RRI submitted an application to the Building Inspector for a stage-two building permit in February 1984 along with final plans, which covered the entire project but were marked to indicate the three stages of construction. In early April, RRI, apparently at the Building Inspector’s request, submitted a new set of plans that did not include any stage-three alterations. These altered plans showed a house missing most of its roof, parts of one side, and an entire new wing. On April 11, the Building Inspector referred these revised plans and the permit application to the ARB for its final consideration. Apparently, under the Code, the ARB had to approve these more detailed designs even though it had approved plans for the overall project in 1983.

In early May 1984, the Building Inspector notified RRI, as he had throughout the spring, that a permit was about to be issued. However, no permit was forthcoming. The ARB decided to take no action on the building permit application. No one informed RRI of this decision. At about this time, the RRI project became a target of community rumor and a controversial matter in Village politics. Prominent Southampton residents attacked the project for attracting undesirable elements and promoting improper behavior. Reacting to this pressure, the Acting Mayor, a member of the Village Board of Trustees, ordered the Building Inspector to issue a stop-work order on May 17 because RRI lacked a building permit for all of the post-stage-one construction. The ZBA also denied RRI’s application for its stage-three variance.

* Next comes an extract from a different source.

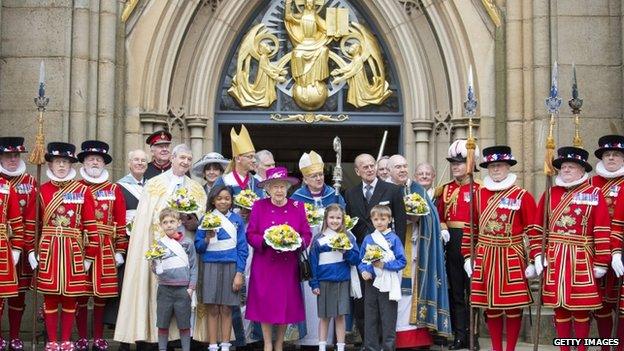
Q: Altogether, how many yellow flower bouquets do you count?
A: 10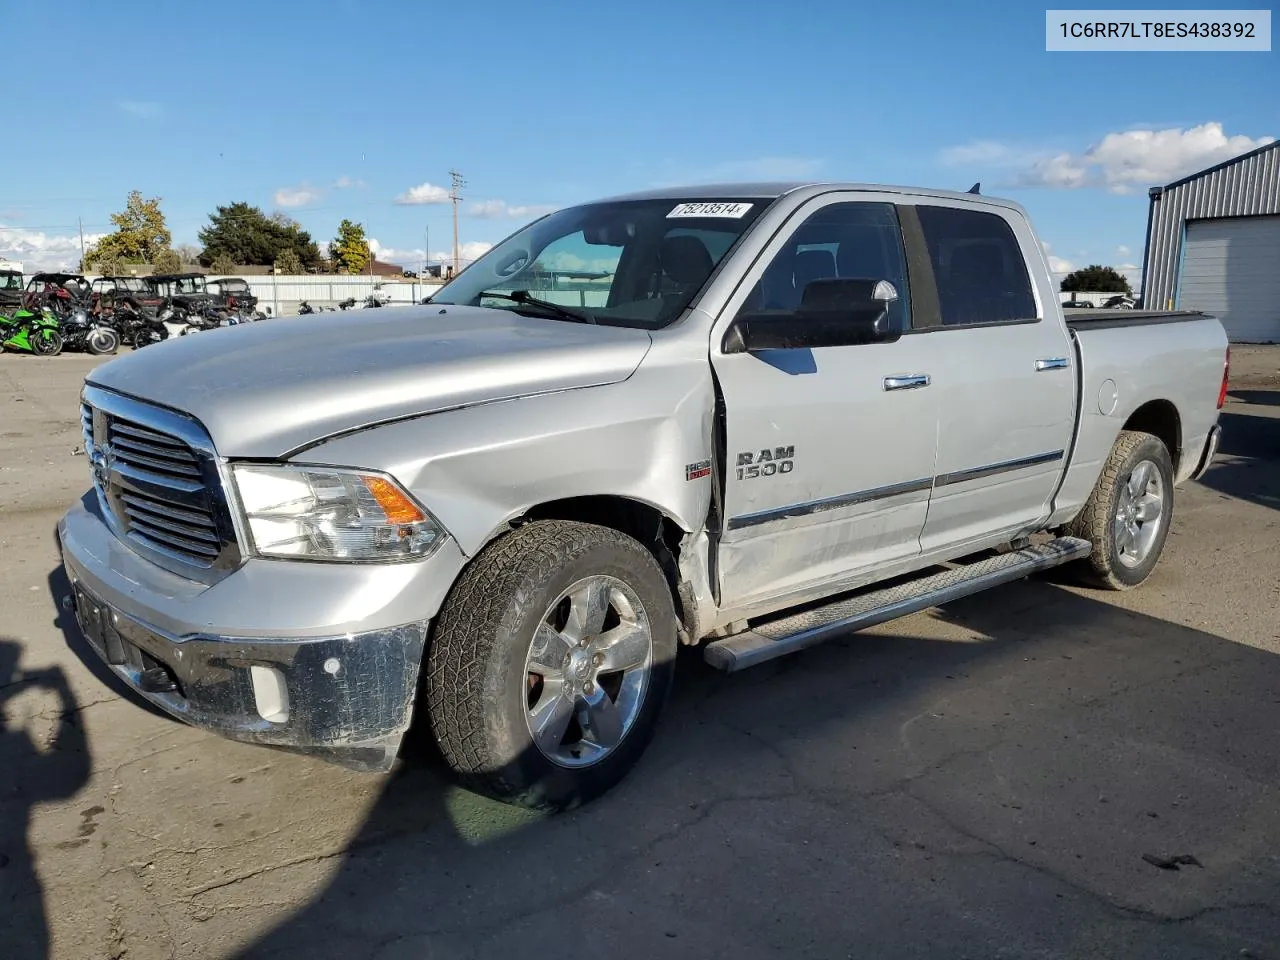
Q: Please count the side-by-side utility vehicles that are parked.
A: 5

On June 1, 1984, RRI commenced an Article 78 proceeding in New York Supreme Court, Suffolk County, against the Building Inspector and the ARB to compel issuance of a stage-two building permit and *914to cancel the stop-work order. The court granted summary judgment for RRI, finding that the ARB had refused to approve the stage-two permit because of its awareness that the stage-three permit would violate the existing zoning regulations and that this was an impermissible consideration for the ARB, whose role is limited by section 116-38 of the Village Code to matters of aesthetic judgment. RRI Realty Corp. v. Romano, No. 84-10639 (N.Y. Sup.Ct. Apr. 3, 1986) (unreported). The state court then found that by the time RRI had commenced the Article 78 proceeding, the ARB was in violation of the Code provision requiring the ARB, if it does not approve a permit application, to hold a public hearing within thirty days of its receipt of the application. Code, supra, § 116.32.E. Since the thirty-day period had expired, RRI was deemed entitled to the stage-two permit as a matter of law. RRI Realty Corp. v. Romano, supra. The court ordered issuance of a permit for what was “concededly legal work.” Id.

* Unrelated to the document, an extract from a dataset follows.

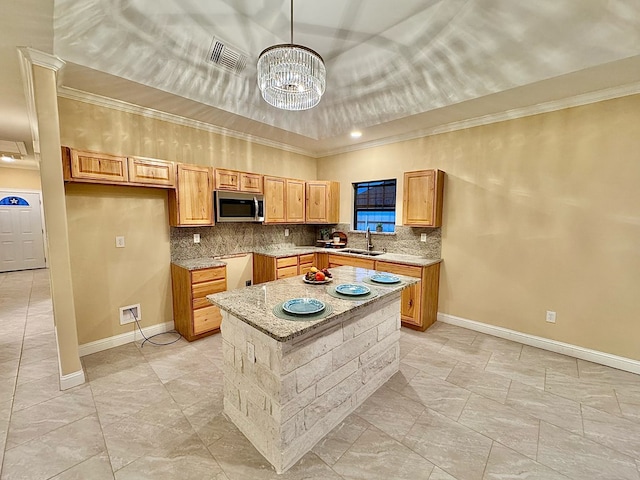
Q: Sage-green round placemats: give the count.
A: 3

RRI received its building permit in August 1986 and commenced this action for damages caused by the delay in the issuance of the stage-two permit and for attorney's fees and costs. The jury found in favor of RRI, awarding it $1.9 million in damages. The judgment also includes .$762,970.36 for attorney’s fees and costs.

Discussion

The gravamen of the complaint is that RRI had a property interest in the stage-two permit, that Village officials arbitrarily and capriciously deprived RRI of its property interest in this permit, and that this violation of substantive due process was an official Village policy for which the municipality is liable for damages under section 1983. See Monell v. Department of Social Services, 436 U.S. 658, 98 S.Ct. 2018, 56 L.Ed.2d 611 (1978); see also City of St. Louis v. Praprotnik, 485 U.S. 112, 108 S.Ct. 915, 99 L.Ed.2d 107 (1988). In the view we take of the case, it becomes necessary to consider only the threshold issue of whether the evidence sufficed to create a jury issue as to whether RRI had a property interest in the stage-two permit.

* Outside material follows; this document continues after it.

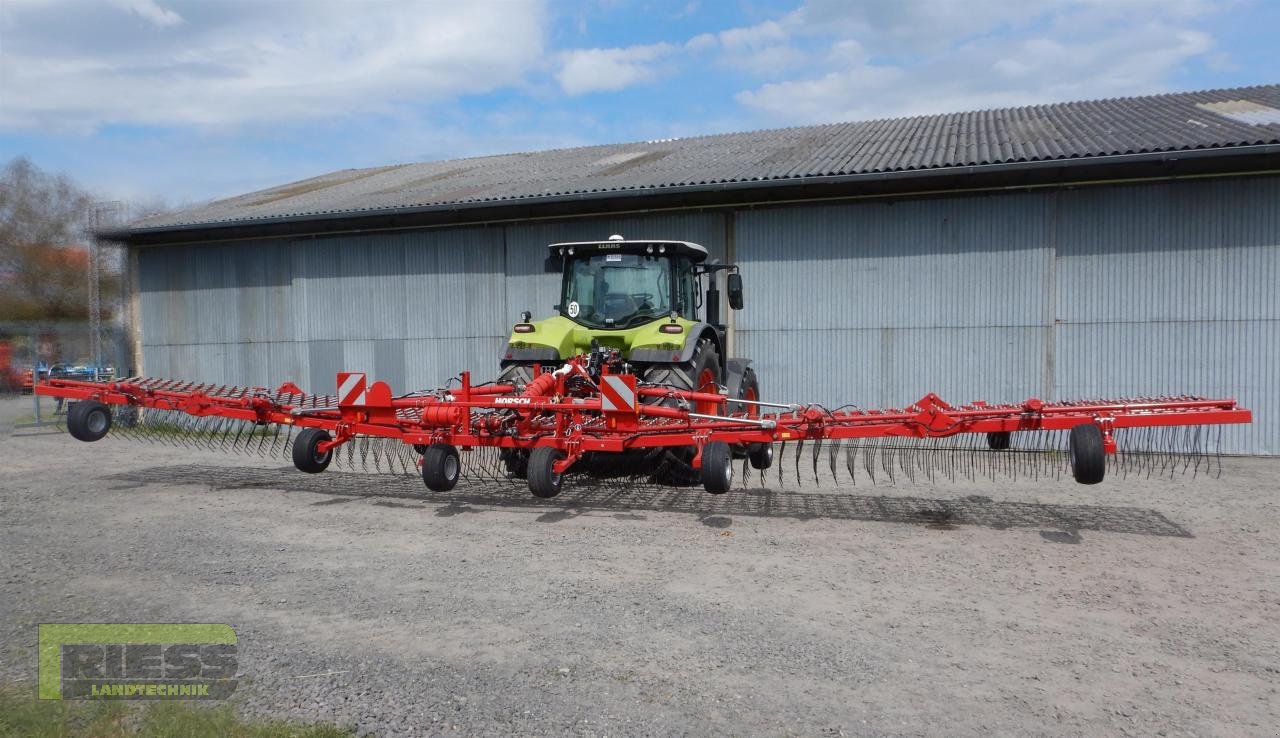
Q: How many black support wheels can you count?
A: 8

I. Development of the Legal Standard

Federal courts have followed a somewhat uneven course in explicating the rationale for and the extent to which the substantive component of the Due Process Clause of the Fourteenth Amendment protects landowners in disputes with local agencies empowered to limit the permissible uses of their property. Though appellate courts frequently invoke Justice Marshall's observation that the role of the Supreme Court (and presumably of every other federal court as well) “should not be to sit as a zoning board of appeals,” Village of Belle Terre v. Boraas, 416 U.S. 1, 13, 94 S.Ct. 1536, 1543, 39 L.Ed.2d 797 (1974) (Marshall, J., dissenting), their willingness to entertain a claim that a local land use regulator has acted arbitrarily or capriciously sometimes leads them to require trial courts to make an inquiry similar to the sort of determination that zoning boards of appeal routinely make.1

The initial effort to subject local land use decisions to constitutional scrutiny involved challenges to new zoning restrictions imposed upon property owners. The Supreme Court’s first consideration of such a challenge, though occurring in an era when substantive due process was often a formidable protection against governmental regulation, met with a significant rebuff. *915Village of Euclid v. Ambler Realty Co., 272 U.S. 365, 47 S.Ct. 114, 71 L.Ed.2d 303 (1926). The Supreme Court ruled that zoning regulations will survive substantive due process challenge unless they are “clearly arbitrary and unreasonable, having no substantial relation to the public health, safety, morals, or general welfare.” Id. at 395, 47 S.Ct. at 121. With the decline of substantive due process as a protection against economic regulation, zoning regulation continued easily to survive constitutional challenge. See Goldblatt v. Town of Hempstead, 369 U.S. 590, 82 S.Ct. 987, 8 L.Ed.2d 130 (1962). Pertinent to the later development of the case law concerning land use regulation is the fact that in the early zoning cases, there was no dispute as to whether the plaintiff had a property interest within the meaning of the Fourteenth Amendment; his property interest was in the land he owned, land that the local regulating body sought to restrict as to use.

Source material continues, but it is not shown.